Despite it’s Brummie pedigree and a so-good-it’s-almost over the top quote from Jonathan Coe (who I think is brilliant) on the front I wasn’t in the mood for this book. It was not about to get an easy ride, as I hadn’t got an easy ride driving back from its launch party when some sod of a 4×4 driver smashed into our tiny box, giving me a horrendously aching back and making every page-turn agony.
Even with the engaging humans, and one taciturn cloth simian, the main character is ‘Green Oaks’ shopping centre (recognisably Merry Hill) and the mass of meat that frequents its chain-stores and hidden depths. No sooner do we get attached to Kate the wonderfully ten-year-old detective, who is engrossed with her surveillance of anyone and everything in the centre, than we lose her and are transported forward twenty years to Kurt whose job that really is and who is far from engrossed in anything.

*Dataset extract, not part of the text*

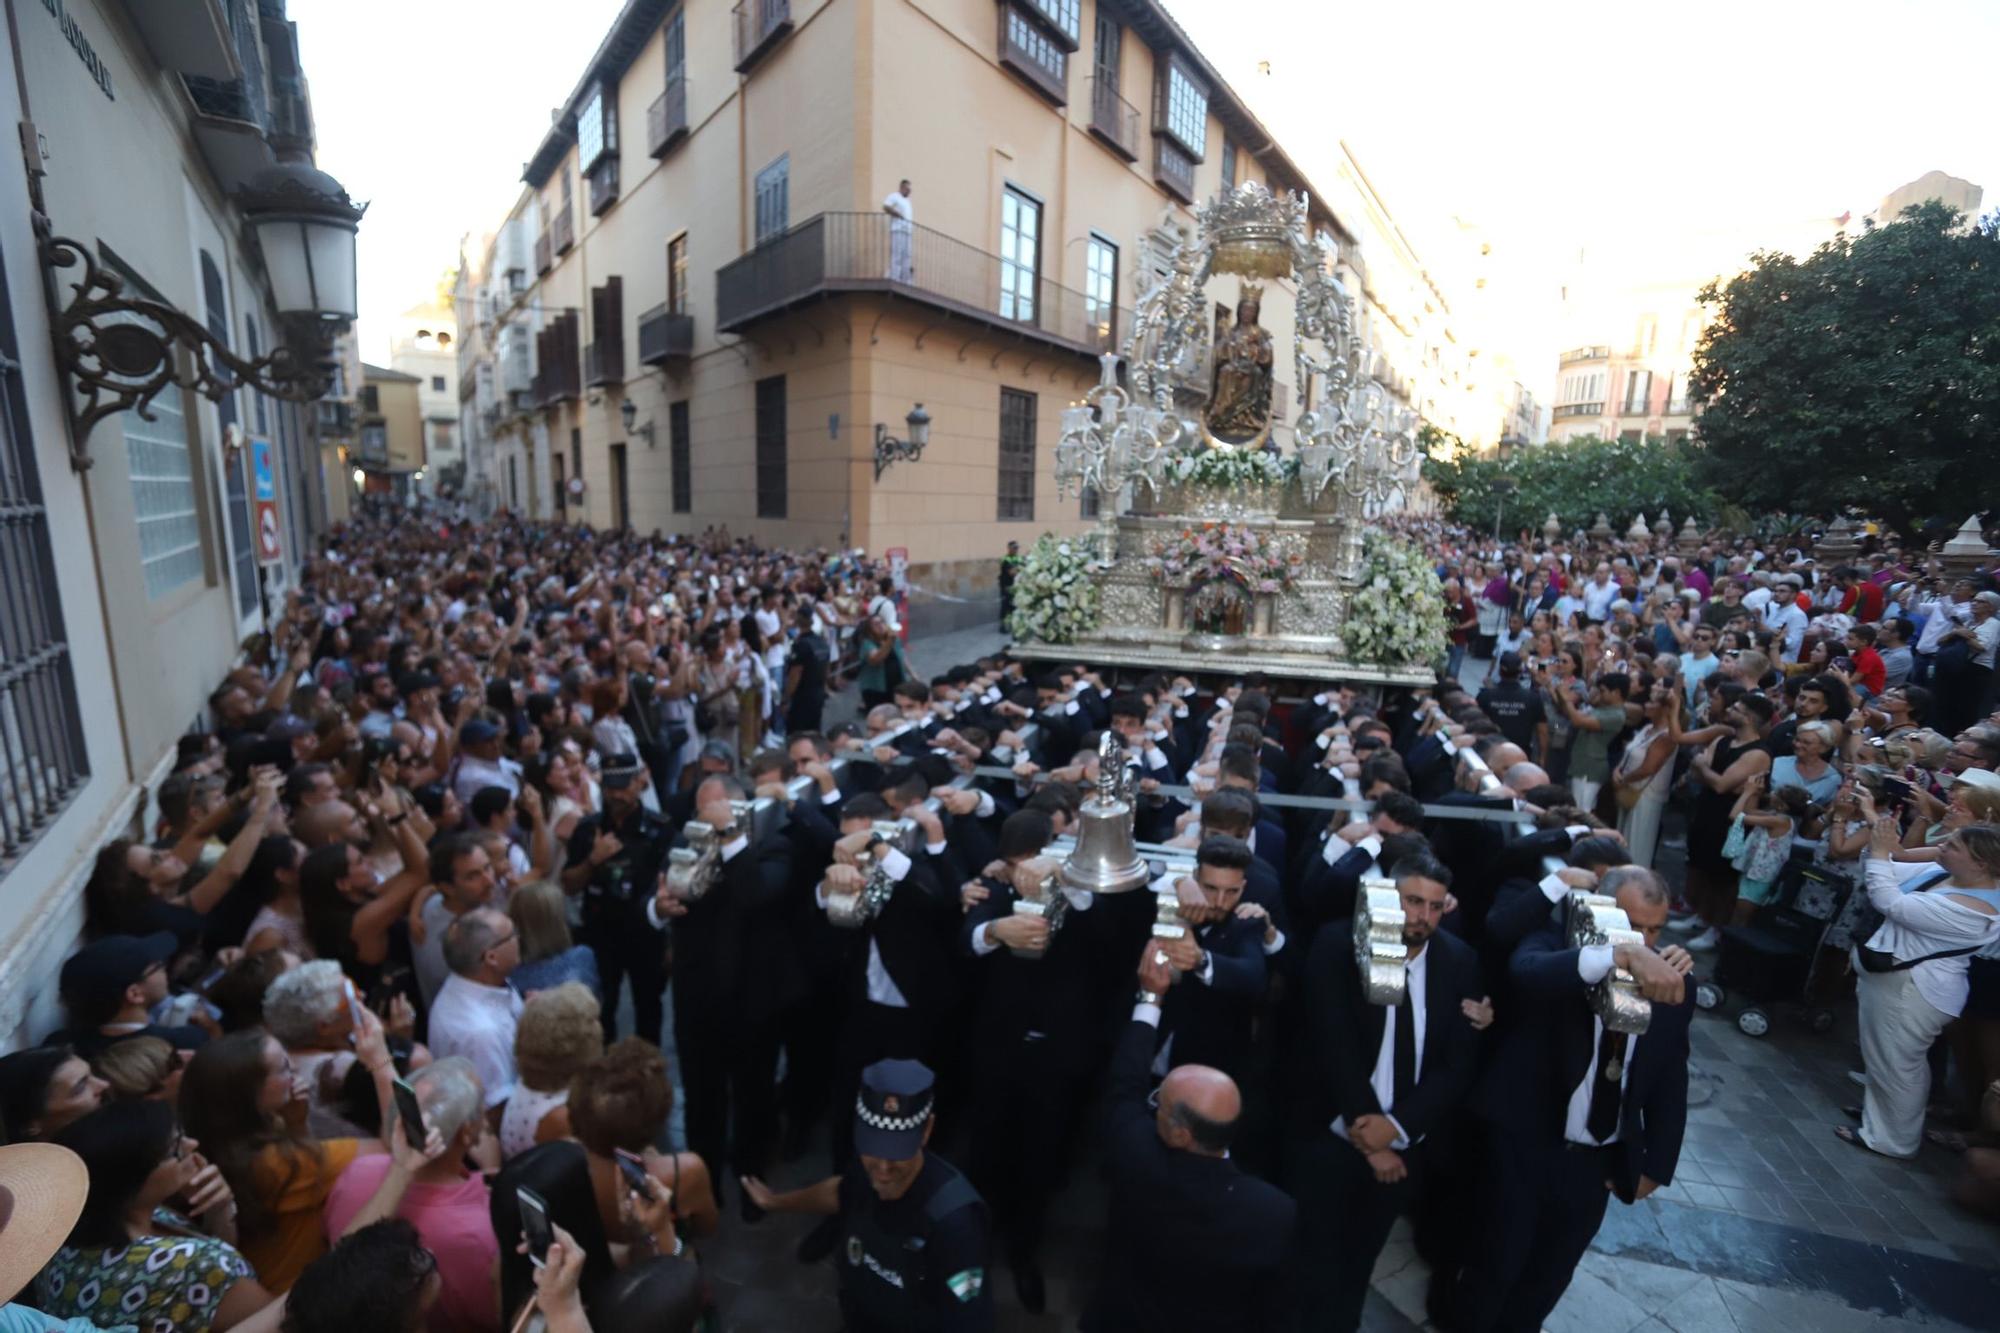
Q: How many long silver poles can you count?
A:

For me the main theme is the shopping centre as gravitational force, there isn’t anyone in the book, even the walk-on part of the eighties butcher, who isn’t sucked into it’s thrawl. Even though Kurt, Lisa, Kate and accompanying cast are the refuseniks of the commercial world it’s Green Oaks that is pulling the strings, expanding and consuming them. It’s Romero’s Dawn of the Dead with Nice ‘n’ Spicy Nik Naks, and without zombies of course.

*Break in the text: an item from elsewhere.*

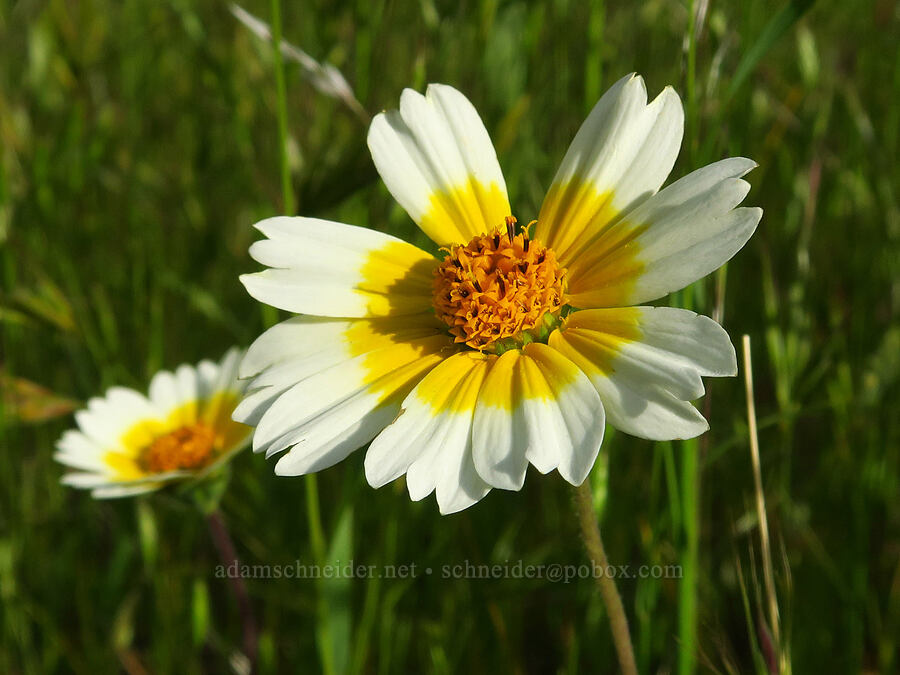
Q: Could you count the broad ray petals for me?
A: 9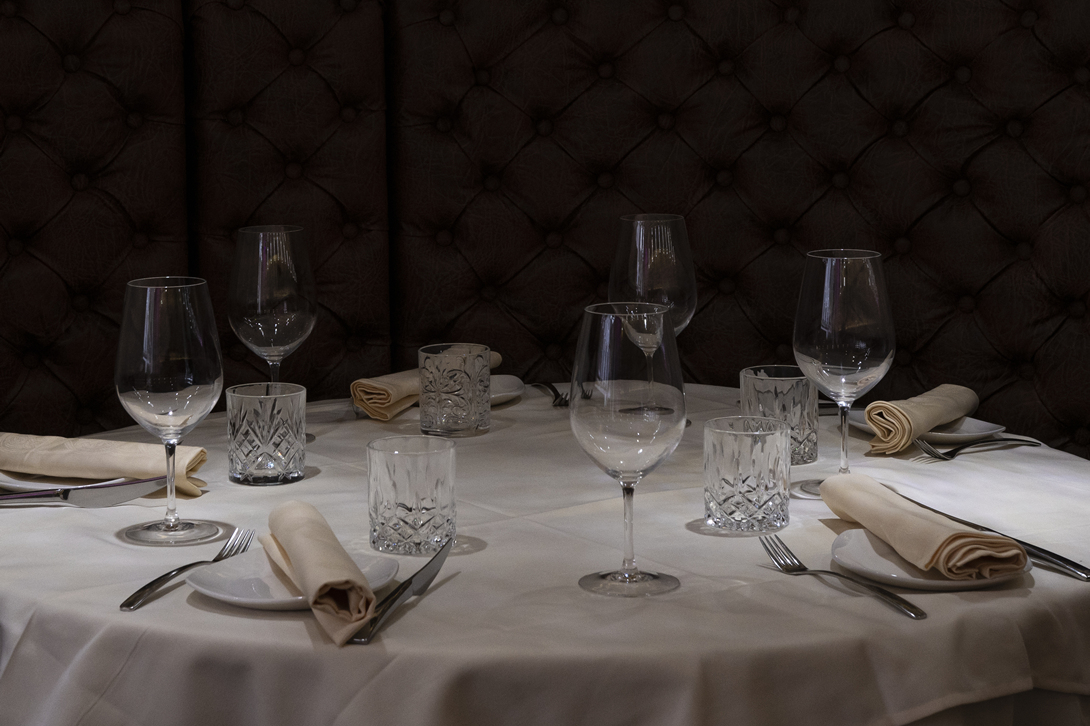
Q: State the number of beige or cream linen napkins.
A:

Both sides of the two-decade timeshift are observed with great attention to detail, without feeling the weight of its pop-cultural references like so many modern novels. Did Queen have a heavily promoted Greatest Hits out in 2004? If they didn’t it seems like they did anyway. Catherine perfectly captures the world of the bookish eighties child, setting up offices with plastic typewriters – for me it was newspapers rather than detective agencies – and I would have happily followed Kate and Mickey the Monkey for the whole journey. The sense of loss of innocence from the narrative intertwines with the loss of the girl, something bad must have happened in the intervening twenty years. I don’t just mean Thatcher, Blair and the rise of the out of town shopping centre.
I forgot how much it hurt to laugh and let myself, I tore through it in a sitting, it’s a great read. Could do with more about the lift-shitter.